* _ABOUT THIS EXERCISE_: Copy all lines in the material holding the string "Total".

*** PROVIDED ENTRIES ***

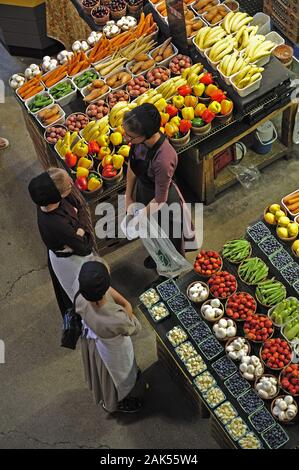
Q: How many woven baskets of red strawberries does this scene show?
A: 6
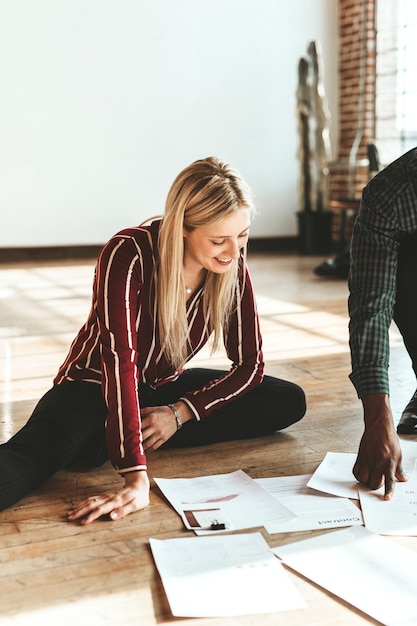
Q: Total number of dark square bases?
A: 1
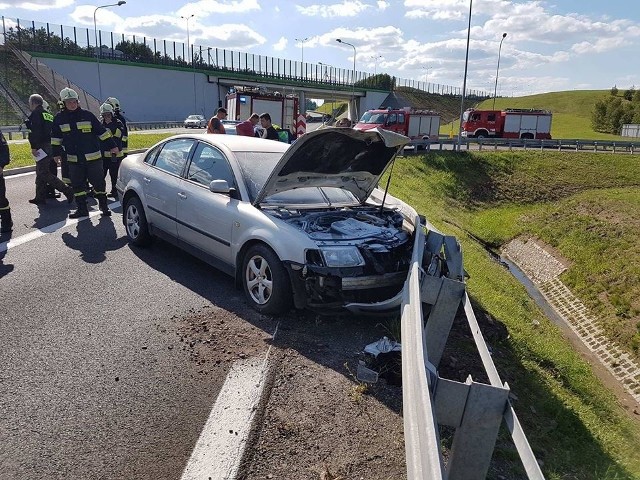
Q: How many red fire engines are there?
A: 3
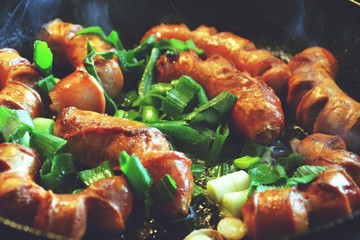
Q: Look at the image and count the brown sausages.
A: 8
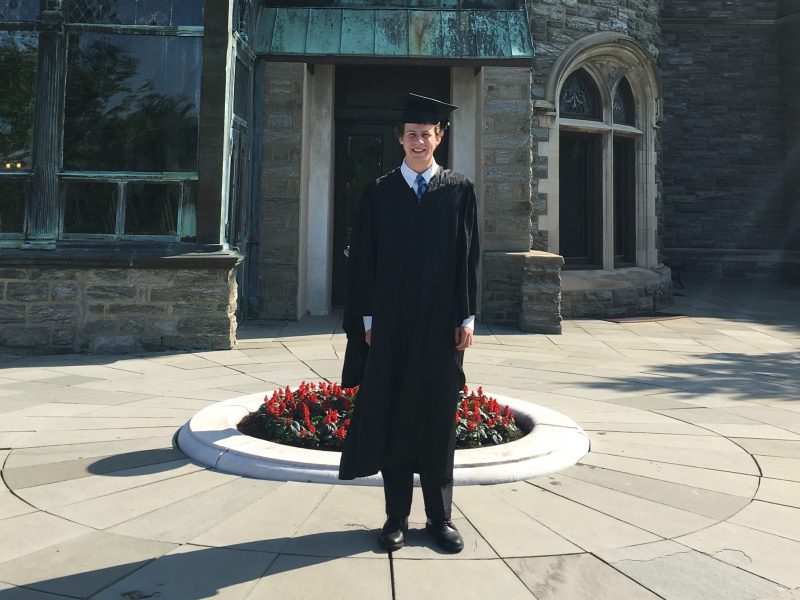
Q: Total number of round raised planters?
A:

***

* _EXPECTED OUTPUT_:
Q: Total number of dark square bases?
Q: Total number of round raised planters?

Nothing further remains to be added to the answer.